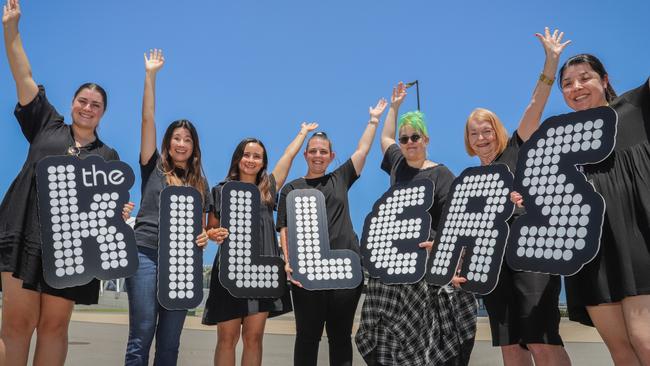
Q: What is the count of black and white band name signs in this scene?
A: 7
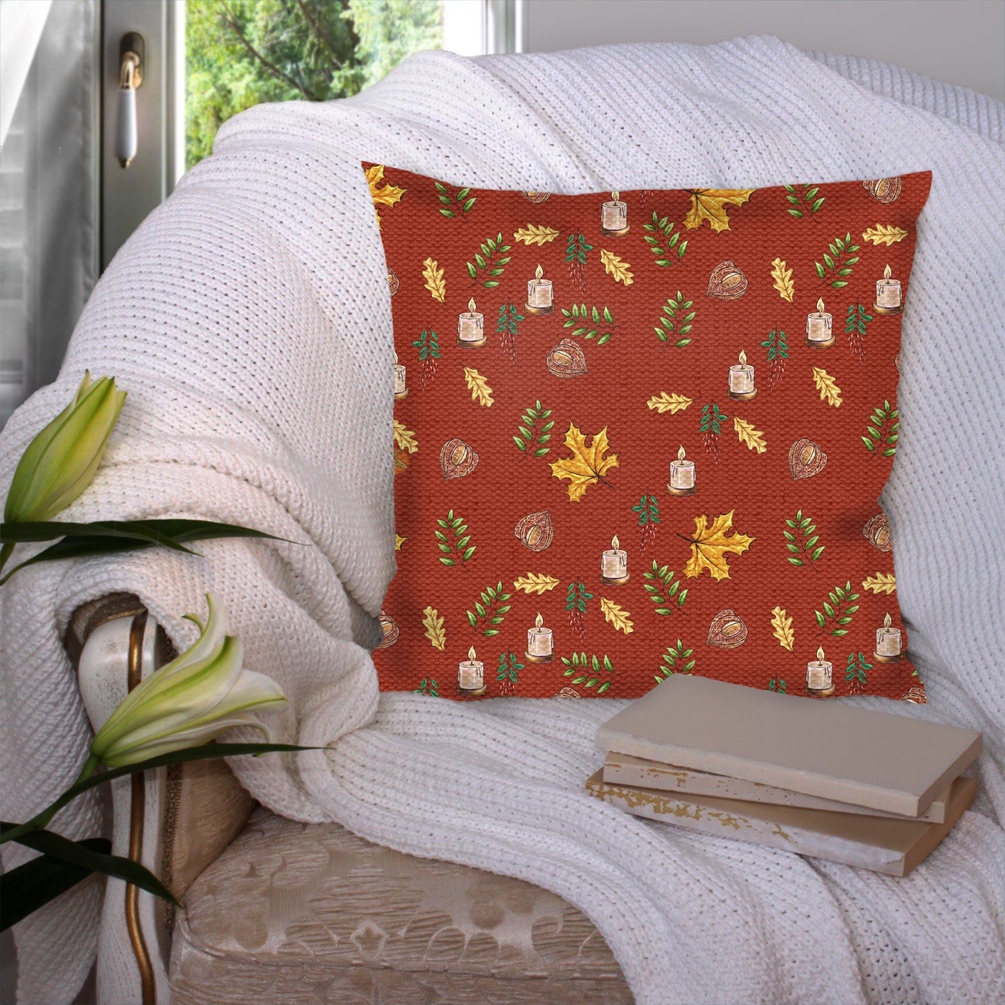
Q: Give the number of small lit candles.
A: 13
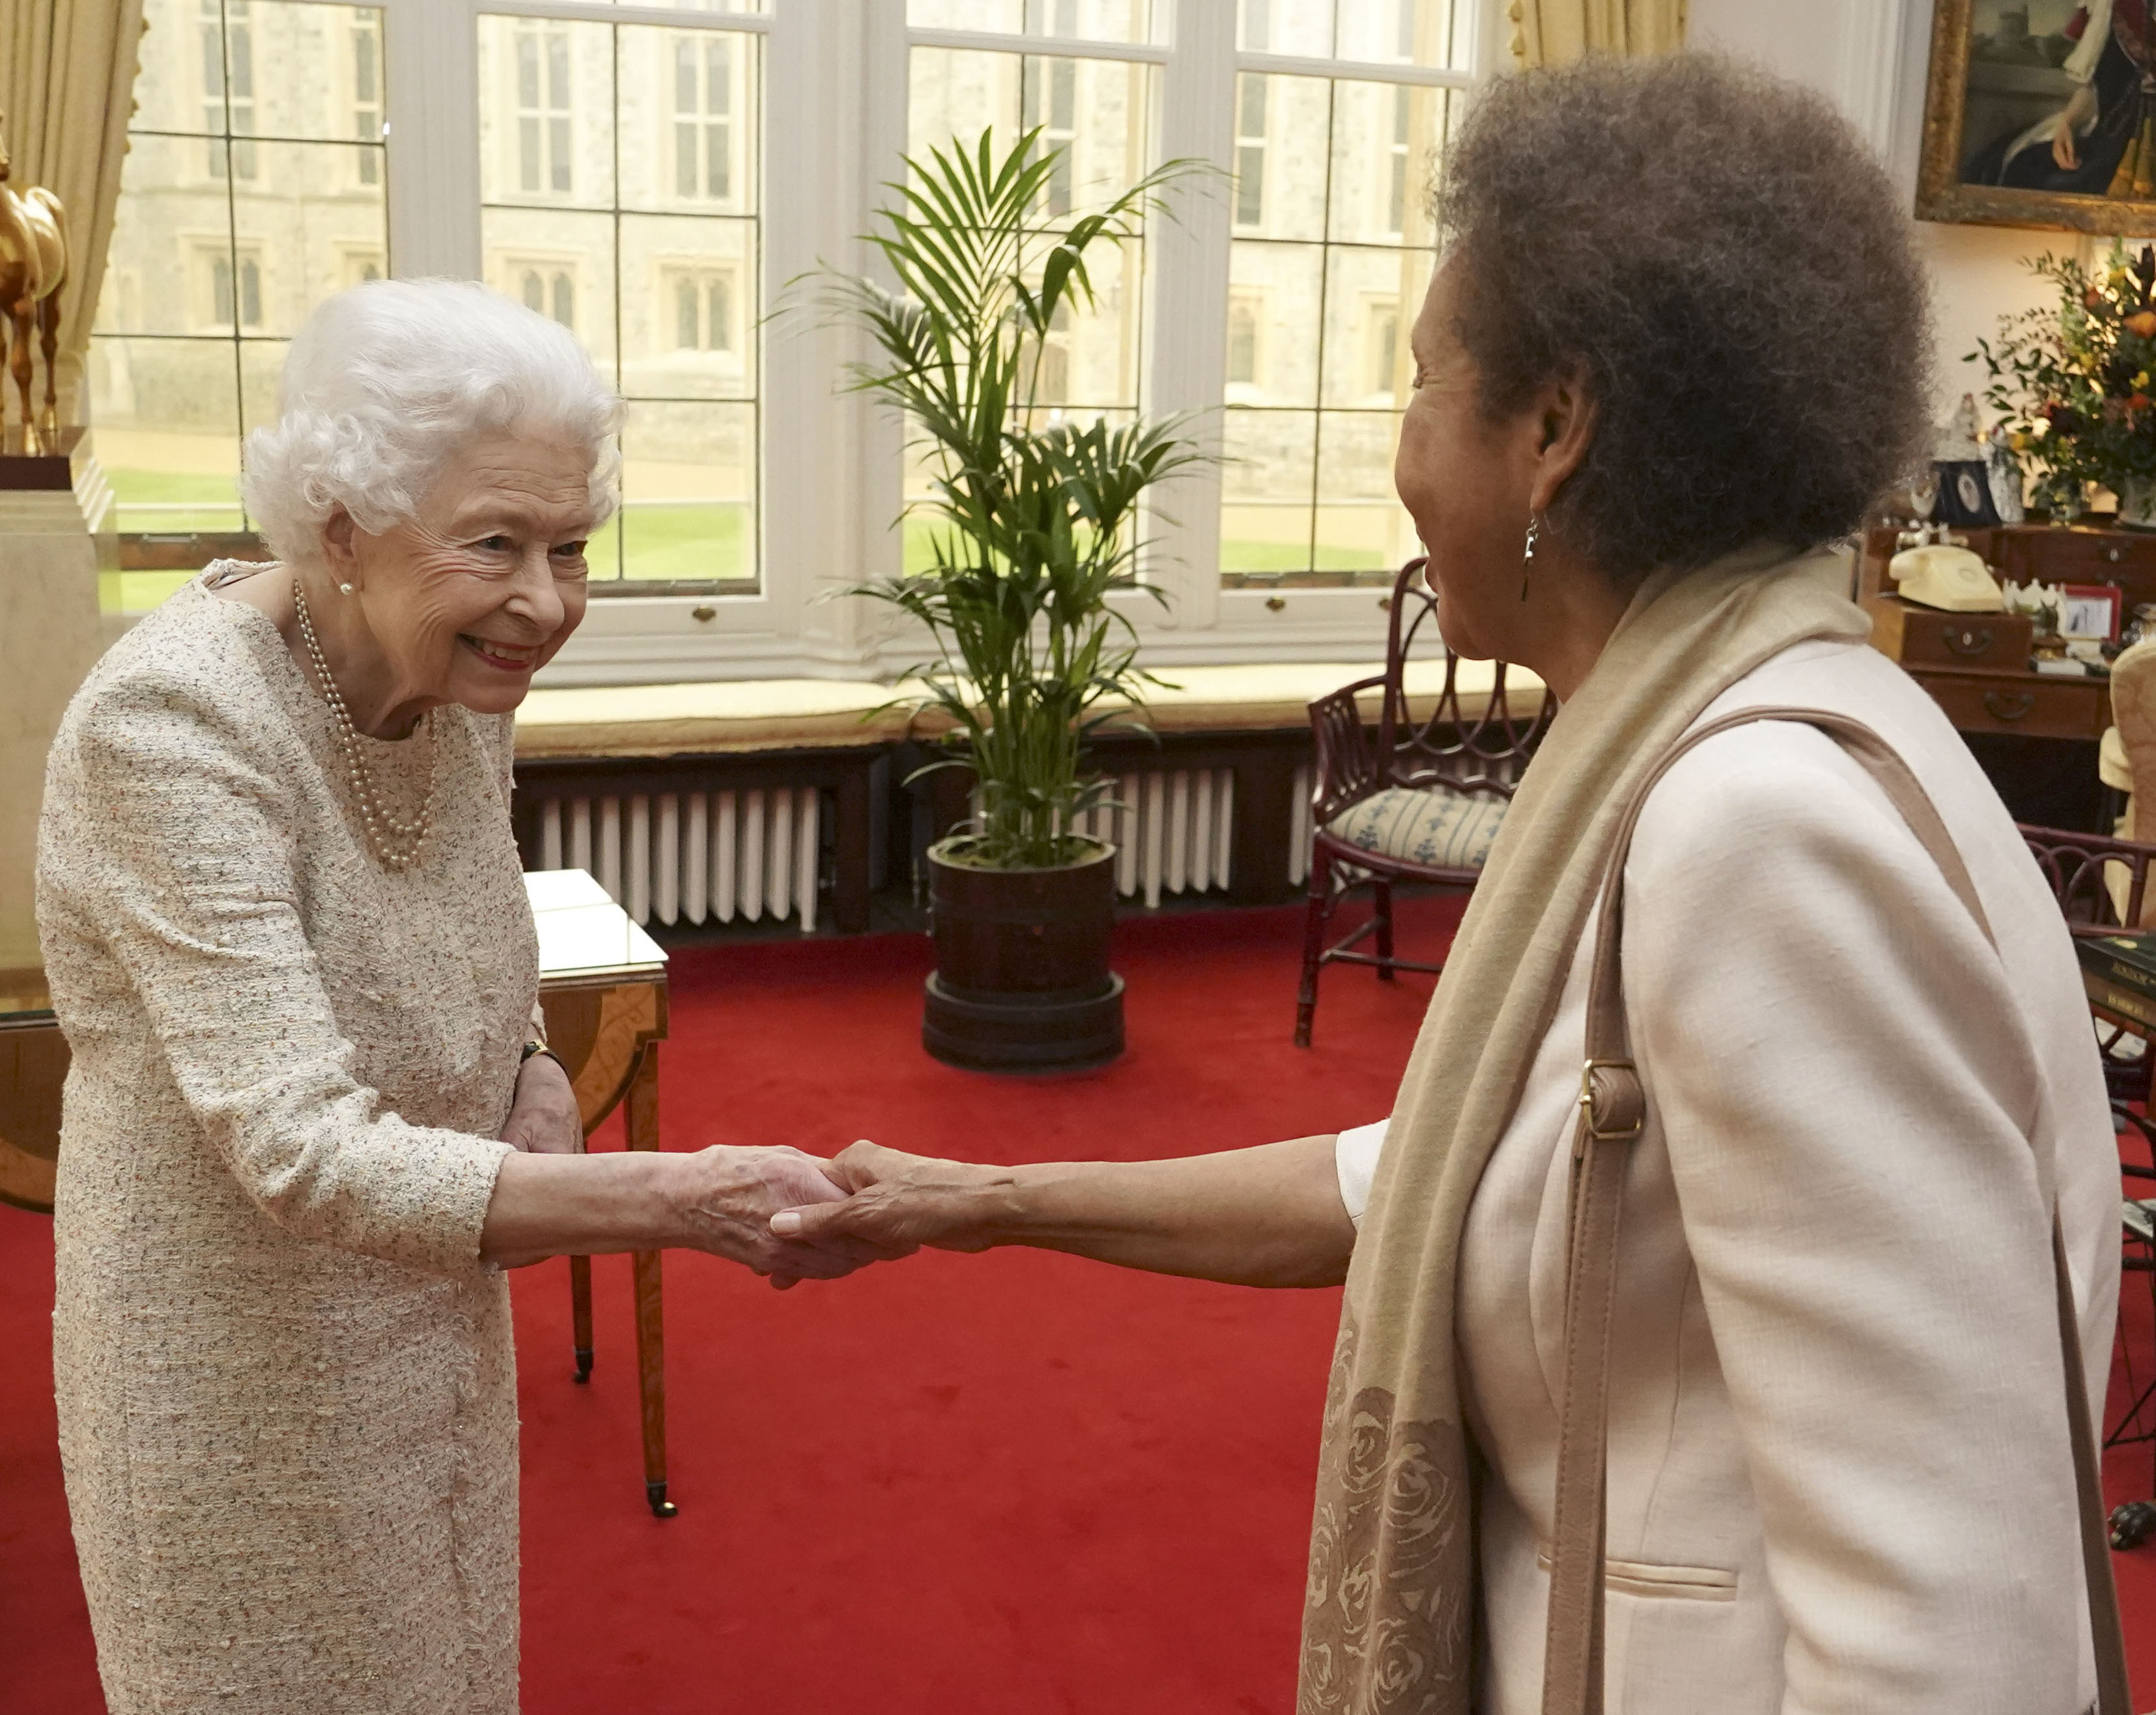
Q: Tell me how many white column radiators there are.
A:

____________

Throughout the material above, report each line holding the word "white".

Response for this exercise
Q: What is the count of black and white band name signs in this scene?
Q: Tell me how many white column radiators there are.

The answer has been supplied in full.